Fort Chipewyan rejects Alberta Cancer Board study
A study by the Alberta Cancer Board into cancer rates in Fort Chipewyan will not be the comprehensive probe promised, area health officials and community leaders say.
Officials in the northern Alberta community publicly rejected the study's findings Monday before they have even been released. The results are expected to be made public sometime this fall.
"We said from the start with the original study two years ago that not only did the community need to be engaged throughout but that the methodology originally employed needed to change," Fred Fraser, president of the Fort Chipewyan Métis local association, said in a news release.
"There was no consideration to look at methods that would be consistent with the health board's wishes."
"We are extremely disappointed with the cancer board. It's our opinion that the current draft study is an identical product of the original one, which we also rejected for a number of reasons, including the fact that it was incomplete," Mikisew Cree Chief Roxanne Marcel said in the same release.
"This is further commentary that Fort Chipewyan shouldn't trust government on providing accurate information on anything related to tarsands development and its impacts downstream."
The cancer board promised to involve the community in the study, which was launched in May 2008 to investigate long-standing concerns that cancer rates in the area appear to be higher than average.
"They just didn't include us. Bottom line, I haven't seen the team come up here. They haven't come to the community to actually meet with the elders or to get some feedback from the community," Steve Courtoreille, chairman of the Nunee Health Region, which is in charge of health care in the region, said last week.
Courtoreille said cancer board officials only visited Fort Chipewyan to announce the start of the study, and returned only when it was complete.
Downstream from oilsands
A community of about 1,200 located 300 kilometres north of Fort McMurray, Fort Chipewyan is downstream from many oilsands projects, and residents believe something in their drinking water is causing cancer.
Dr. Michel Sauve, president of the Fort McMurray Medical Association, whose members treat people in Fort Chipewyan, said the researchers may have missed part of the picture.
By examining only cases that are in the Alberta Cancer Board's registry, the study misses many cases in Fort Chipewyan because, he said, people who die at home in a community that is only accessible by air most of the year aren't included in the registry.
"It could be missing as much as half of the cases of cancer.… The study design needs to consider all cases of cancers," he said.
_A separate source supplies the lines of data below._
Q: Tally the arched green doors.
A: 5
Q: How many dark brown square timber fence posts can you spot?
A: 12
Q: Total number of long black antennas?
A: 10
Sauve said the doctor who flies into the community is the only person who was contacted by researchers, and that individual is relatively new to the community. No other members of his association were contacted, he said.
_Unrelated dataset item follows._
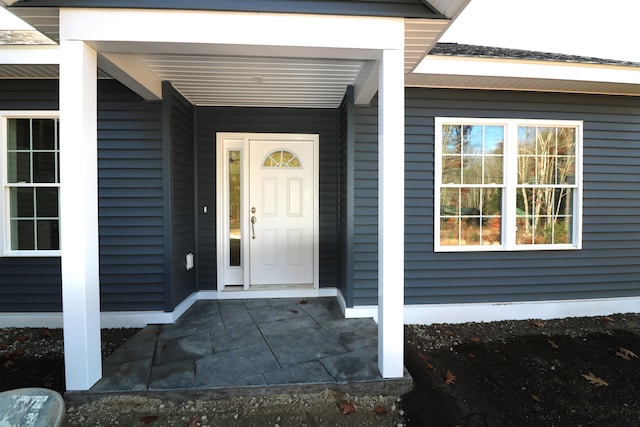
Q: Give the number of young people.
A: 0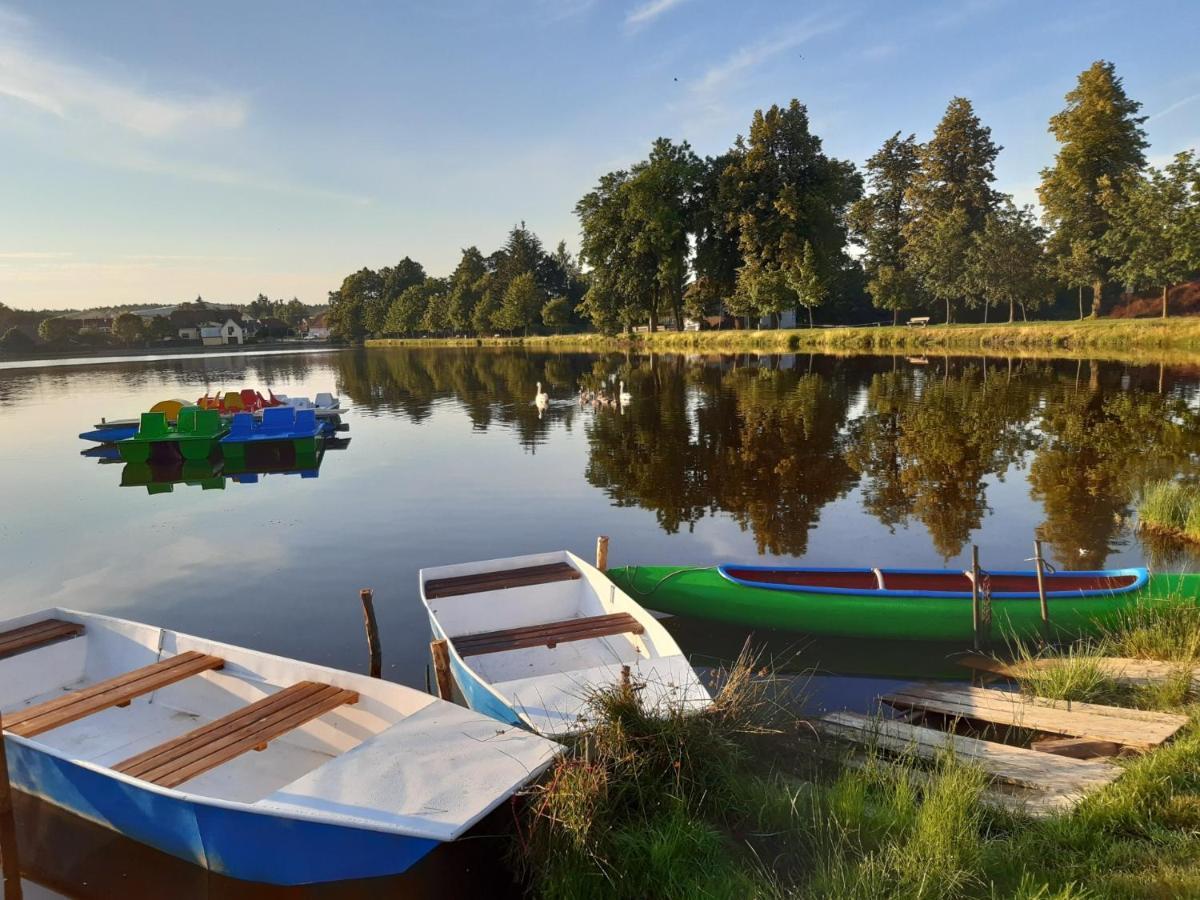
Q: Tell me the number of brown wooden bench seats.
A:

The doctor who first raised concerns about Fort Chipewyan cancer rates, the area's former physician and medical examiner, Dr. John O'Connor, wasn't consulted either.
Sauve wonders what purpose the study is actually serving.
"Is this going to be a story of PR and somewhat falsely reassuring people or is this going to be solid scientific evidence?" he said.
CBC News has learned that Lee Elliott, the director of communications for the Alberta Cancer Board, is listed as co-investigator on the study. There is one principal investigator and six co-investigators, according to a document obtained by CBC News.
But on CBC Radio's Wildrose Country on Monday, Dr. Tony Fields, vice-president of medical affairs and community oncology for the Alberta Cancer Board, said Elliott was never an investigator on the study.
"She was invited to be an investigator by Dr. [Yiqun] Chen, the lead investigator," Fields said. "Dr. Chen had gone as far as to list her as such on the submission for ethics review before she had heard from Lee [Elliott] and Lee had declined."
"[Elliott] is our communications point person, and she is a member of the working group that was the oversight committee on the study, but she was never an investigator," he said.
Fields said the results of the study will be subject to peer review. The draft report of the study has been sent to six experts from four countries to get feedback.
Fields said the investigators will analyze the commetns, and incorporate any suggestions they make.
"We have taken this study very, very seriously, and we want to do as good and thorough a scientific study as possible," he said.
Study the latest in a decade-long battle for Fort Chipewyan
People in Fort Chipewyan have demanded a study into their concerns for nearly a decade.
In March 2006, a study by O'Connor led him to believe the community's cancer rates were disproportionately high.
A followup report by Alberta Health found that while the numbers were high, they did not match those stated by O'Connor and were not high enough to cause concern.
O'Connor said that report was inadequate. It was completed over the course of a few weeks and researchers said they were missing some key data. O'Connor also noted that neither he nor any members of the community were involved in the analysis.
The doctor's report and a formal complaint Health Canada filed against him for allegedly causing undue alarm garnered media attention around the world, including from Al Jazeera and the New York Times.
Environmental groups have also used the community's high disease rates to fuel their arguments for halting oil development.
The federal and provincial governments said the fears were unfounded and there was no need for a study.
But two years later, officials decided a thorough review was needed.